Context Engineering: Why a Bigger Context Window Makes Your Agent Worse

Chroma ran a test in 2025 that should have ended the million-token marketing war. They took 18 frontier models — GPT-4.1, Claude Opus 4, Gemini 2.5 — and gave them a task a child could pass: copy a repeated word, find a semantic match. Then they made the input longer. Every single model got worse. Accuracy fell 20 to 50 percent between 10K and 100K tokens, on a task that never changed. The context windows were nowhere near full.

That result has a name now. Context rot. And it's why your agent gets dumber exactly when you feed it more.

The window is not the budget

Gemini 2.5 Pro holds 2 million tokens. GPT-4.1 and Claude's beta tier hold 1 million. The spec sheet says you can pour a small library into a single prompt. The benchmarks say don't. NoLiMa, the ICML 2025 long-context benchmark from Adobe Research, found that at just 32K tokens, 11 of 13 models had dropped to half their short-context accuracy. Databricks Mosaic measured the same cliff: correctness starts sliding after 32K. So you paid for a 2-million-token window, and your reliable working budget is 32,000.

Picture a desk with fixed surface area, not a filing cabinet you keep loading. Pile on more paper and older sheets slide off the edge — they don't stack neatly out of the way. The window is the model's attention, and attention is rivalrous. Every token you add quietly steals influence from the tokens already on the desk.

Why the middle disappears

The failure mode has been documented since Liu's 2023 "Lost in the Middle" paper. Models over-weight the start and end of a prompt and systematically under-attend everything between. Bury a critical fact in the middle of 150K tokens and the model treats it like it isn't there. An agent carrying 150K tokens of tool output is effectively ignoring 100K of it — and it won't tell you which 100K.

This is where agents die. A 15-step refactor with file reads, shell output, and sub-agent hand-offs balloons past 100,000 tokens before the model has reasoned about anything. Engineers call it agent suicide by context: the agent takes a reasonable action, generates 250K tokens of output, blows past its 200K window, and the task dies. The agent never understood why. It couldn't — the explanation was sitting in the part of the context it had already stopped reading.

Context engineering is the actual job

Andrej Karpathy named it in June 2025. By September, Anthropic had shipped a formal framework. The definition is boring and correct: selecting, structuring, and maintaining the information a model uses to reason. The hard part is deciding what to leave out.

Three techniques carry most of the weight.

Compaction. When conversation history grows, summarize the old turns and drop the raw transcript. Keep the decisions, discard the keystrokes. A 40-turn debugging session compresses to a paragraph of "what we tried, what failed, what's left."

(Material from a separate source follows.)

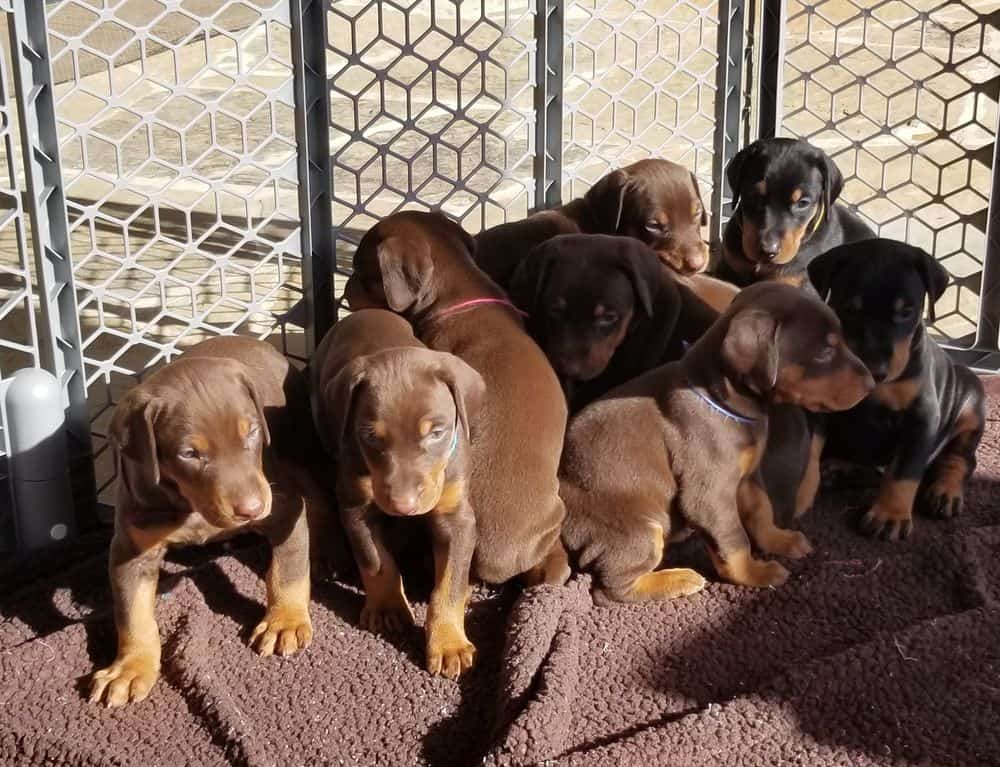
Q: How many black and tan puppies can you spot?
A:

Structured note-taking. Write important state to a file outside the conversation — a plan, a list of constraints, a running summary — so it survives after the turns that created it rotate out of the window. The model rereads the note; it doesn't relive the transcript.

Sub-agents. This one wins biggest. Hand risky, token-heavy work to a sub-agent with its own clean window. It can burn 50K tokens crawling a codebase and return a 2K-token summary to the main agent, which never sees the mess. Claude Code is built exactly this way: the orchestrator holds a high-level plan, and the sub-agents do the dirty reads in isolation.

The numbers say it pays

This stopped being theory in 2026, and the lift is measurable. Anthropic's own evaluations put context editing alone at a 29% performance gain, and pairing it with a memory tool at 39%. On April 23, 2026, they shipped Memory for Managed Agents into public beta — agents persist what they learn as files, with per-write audit logs, and share it across a workspace. Rakuten ran it in production and reported a 97% drop in error rate, 27% lower cost, and 34% lower latency on agent workloads. Those three numbers move together for one reason: a smaller, cleaner context is cheaper to process, faster to process, and easier to get right.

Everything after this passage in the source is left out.